Comme un poisson dans l’eau
Si les inspecteurs du guide Michelin ne déclarent juger que l’assiette qui se trouve en face d’eux, pour Christophe Bacquié, le décor aussi est une histoire de goût. Avec l’aide de l’architecte Ivann Pluskwa, il met des couleurs, des formes et des matières sur des mots : modernité, mer, profondeur, nature… chassent l’ancienne salle à manger rustique du Montecristo. Désormais, les tables sont dé-nappées, les chaises enveloppantes, la moquette singeant les bancs de sable de la côte est moelleuse, et le mur principal – recouvert d’une toile signée Martin Berger en hommage aux marins, intitulée « Mare Nostrum » – électrise la pièce d’un bleu perçant. Le restaurant Christophe Bacquié est né.

Gambon écarlate jus rôti
© Arnaud Dauphin Photographie

Dans cet aquarium grandeur nature, difficile de ne pas mordre à l’hameçon. crackers sardine-mangue ; filet de maquereau fenouil-orange ; soupe de poissons de roche et toast à la rouille affûtent notre gosier. Traditionnellement présent dans le couscous ou le fameux houmous, le pois chiche se cuisine ici en salade, accompagné d’une cade toulonnaise et d’une tuile croustillante, le tout à la farine de pois chiche. Une recette tentaculaire addictive, à vous de tester si vous êtes chiche ! Farcie d’une mousseline de poisson anisée, râpée, frite en tempura, réduite en bouillon et en purée, la courgette jaune libère toute sa quintessence. Douce, fruitée, presque sucrée, elle se déguste comme un bonbon. Si le poisson est bel et bien présent dans ce plat, la véritable star vient de la terre. Un côté végétal que l’on retrouve également dans son pigeonneau au sang présenté en deux services, accompagné de pâtes à l’avoine façon risotto et copeaux de truffes ou version orientale, avec son chutney mi-pomme mi-poire. Sans transition, on plonge dans le grand bain, les papilles en alerte. Girelle, supions, rouget, jols, joue de denti, poulpe nagent dans une émulsion d’aïoli moderne. Frits, ça croustille sous la dent. N’oublions pas non plus la reine des crevettes, la gambas royale dite « gambon écarlate ». Rôtie, en jus ou juste snackée, la madone impressionne. Quelle que soit la partition, Christophe Bacquié maîtrise le poisson à la perfection. Dessert de saison, les premières fraises du pays, crème battue vanillée et sorbet basilic sont à la carte. À ses côtés, le calisson prend une autre dimension. Garni d’un sorbet au melon et d’une mousse aux amandes, il se dévore sans l’ombre d’une hésitation. Enfin, la tarte au citron met tout le monde au diapason, sur un zeste de Méditerranée.

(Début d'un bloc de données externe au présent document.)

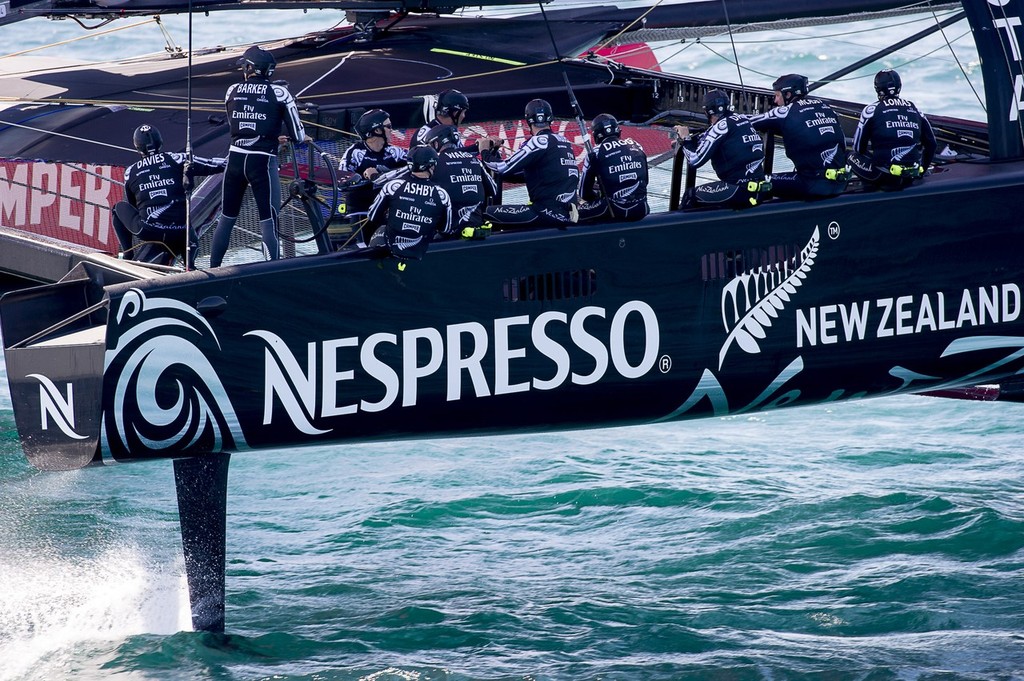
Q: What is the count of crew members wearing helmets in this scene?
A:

Garant d’un véritable savoir-faire, le chef cherche aujourd’hui à le faire savoir. À la tête d’un palmarès à faire pâlir d’envie le plus chevronné des athlètes gastronomes – 4 toques et 18/20 au Gault & Millau, deux étoiles au guide Michelin, le Meilleur ouvrier de France ne compte pas s’arrêter en si bon chemin.